Nina Perales, an attorney at the Mexican American Legal Defense and Educational Fund, a nonprofit representing DACA recipients who intervened in the case, told the court that the costs that Texas points to – expenditures for the immigrants’ education and health care – “have no direct tie to DACA.”

“Any person in the state of Texas, citizen or not, is entitled to the same types of services, emergency health care and public K through 12 education,” Perales said.

After the hearing, Perales and other lawyers defending DACA said that they were pleased that all three judges seemed particularly engaged in the main issues they raised, including whether Texas had the legal right to sue in the first place, an issue known as standing. In recent years, the Supreme Court has overturned a number of 5th Circuit decisions for taking too broad a view of standing.

In June 2023, the Supreme Court held in an 8-1 decision that states do not have the standing to challenge the executive branch’s authority to establish enforcement priorities for immigration, namely to exercise discretion over whom to arrest and deport.

Higginson, at Thursday’s hearing, invoked the high court’s opinion in that case, which had been brought by Texas and Louisiana. “States cannot use district courts to usurp federal immigration policy,” he said.

But Judge Jerry Edwin Smith, a Ronald Reagan nominee, seemed to take a different view of the same Supreme Court opinion, saying that because it concerned executive branch decisions about enforcement, it did not apply to the current case. “The Supreme Court has not addressed this particular situation in standing,” he said.

When it first adopted the DACA program, the Obama administration offered its protections to immigrants who were under the age of 31, had been brought into the country illegally as children, completed high school and met other requirements. It did not offer a pathway to U.S. citizenship, and recipients were required to apply and pay a fee to renew their protection every two years.

Since then, there have been frequent political discussions about making the protections permanent. But legislation never materialized in a polarized Congress, even though the DACA recipients had the support of many Republican lawmakers and the American public, according to polls.

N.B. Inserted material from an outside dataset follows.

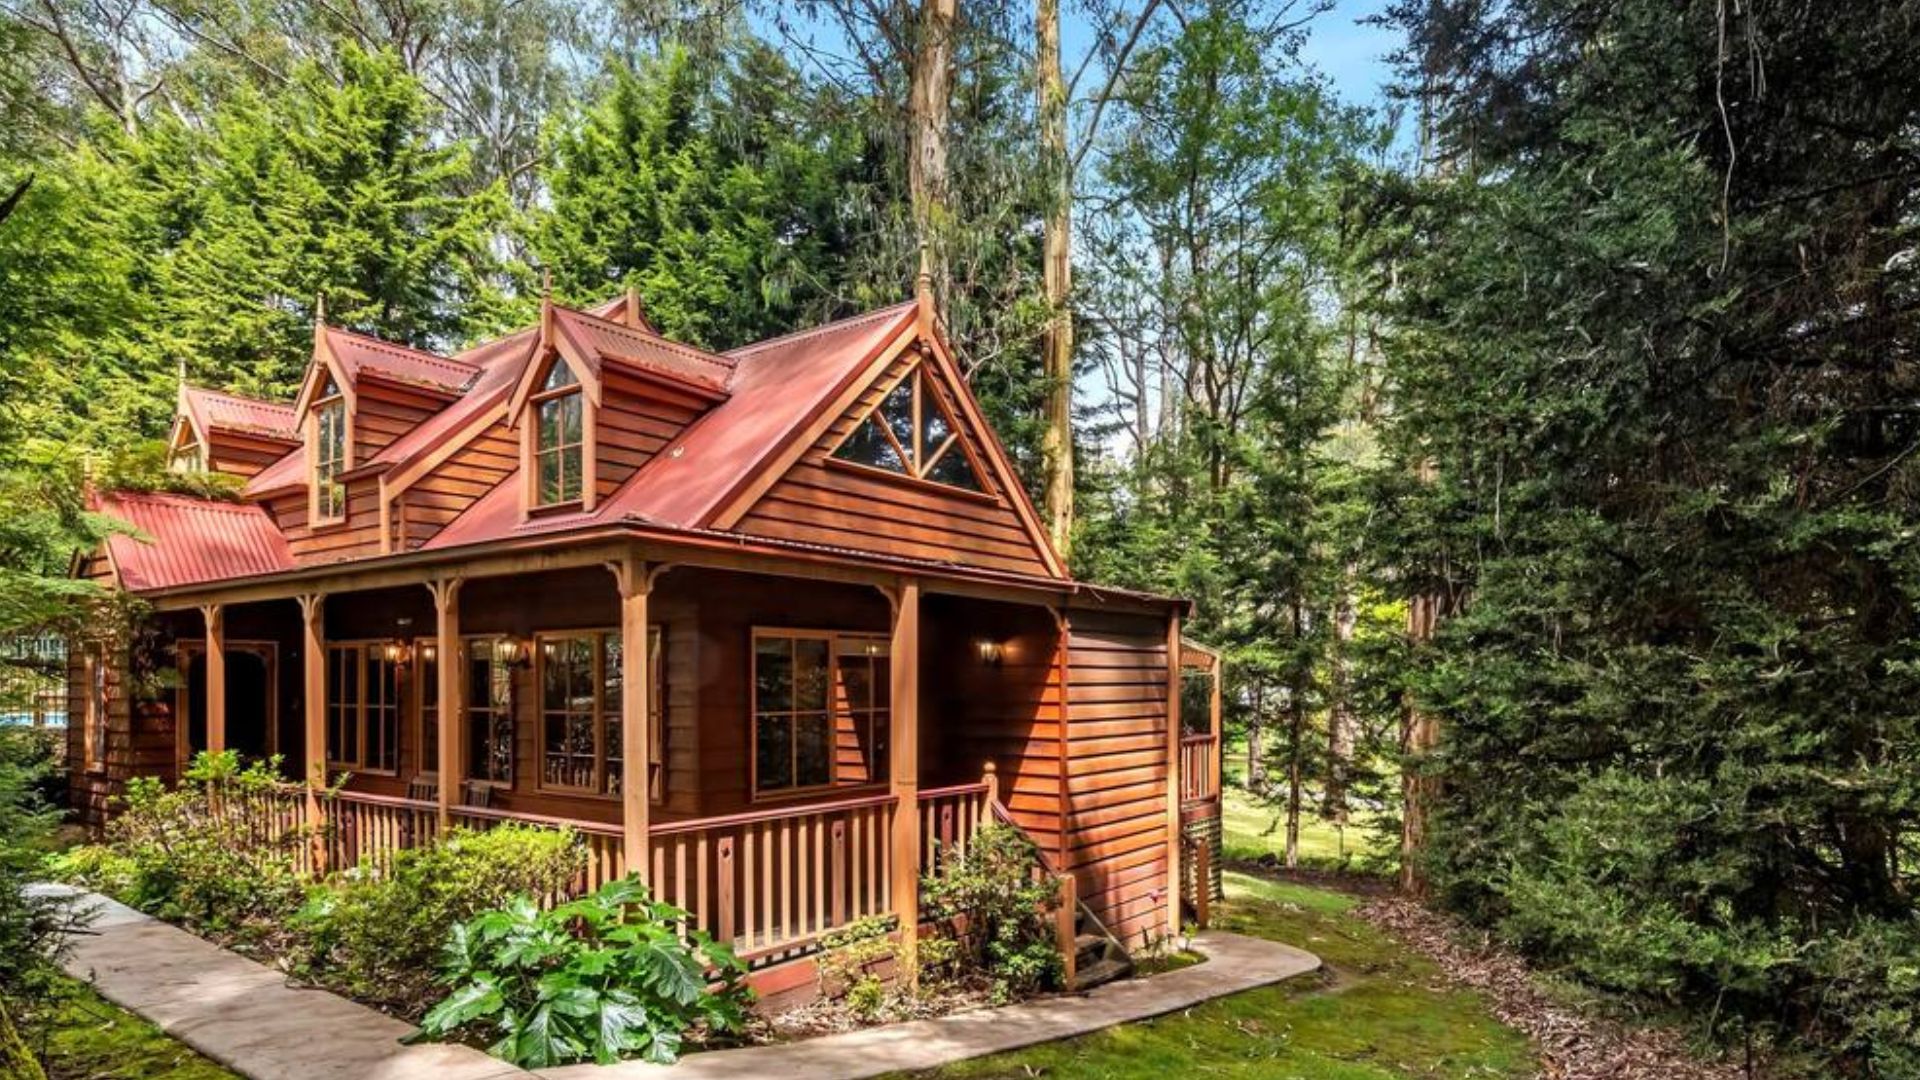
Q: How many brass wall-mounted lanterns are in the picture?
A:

Since mid-2021, after the Texas judge ruled that DACA was illegal, only renewals have been accepted; no new immigrants have been allowed to enroll. Many DACA recipients now have children of their own, who are U.S. citizens.

“We’re also talking about 250,000 U.S.-citizen children,” Jeremy Feigenbaum, New Jersey’s solicitor general, told the court. His state intervened in the case to defend the program, and 21 other states later joined in a brief arguing to keep it in place. “It’s also workers at companies that are owned by CEOs that are DACA recipients, or founders that are DACA recipients,” Feigenbaum said.

On Thursday, dozens of DACA beneficiaries and their supporters, who had traveled to New Orleans from across the country, gathered outside the John Minor Wisdom U.S. Court of Appeals Building chanting, “Say it loud, say it clear. Immigrants are welcome here.” Many wore yellow T-shirts that read “Home is here.” They hoisted posters and stretched out banners.

One of those outside the hearing was Sandra Avalos, 35, who was brought to the United States from Mexico at age 7 and now has a job working with truant juveniles in Dallas. She keeps it by reapplying for DACA protection every two years.

Her sister, a nurse, and her brother, who works in logistics, also are enrolled in DACA. If it ends, she said, she will lose her job and her driver’s license, and potentially be deported and separated from her U.S.-born son.

“A police officer could pull me over, and that could be it,” Avalos said before the court hearing. But after the hearing, she said, she felt “very hopeful.”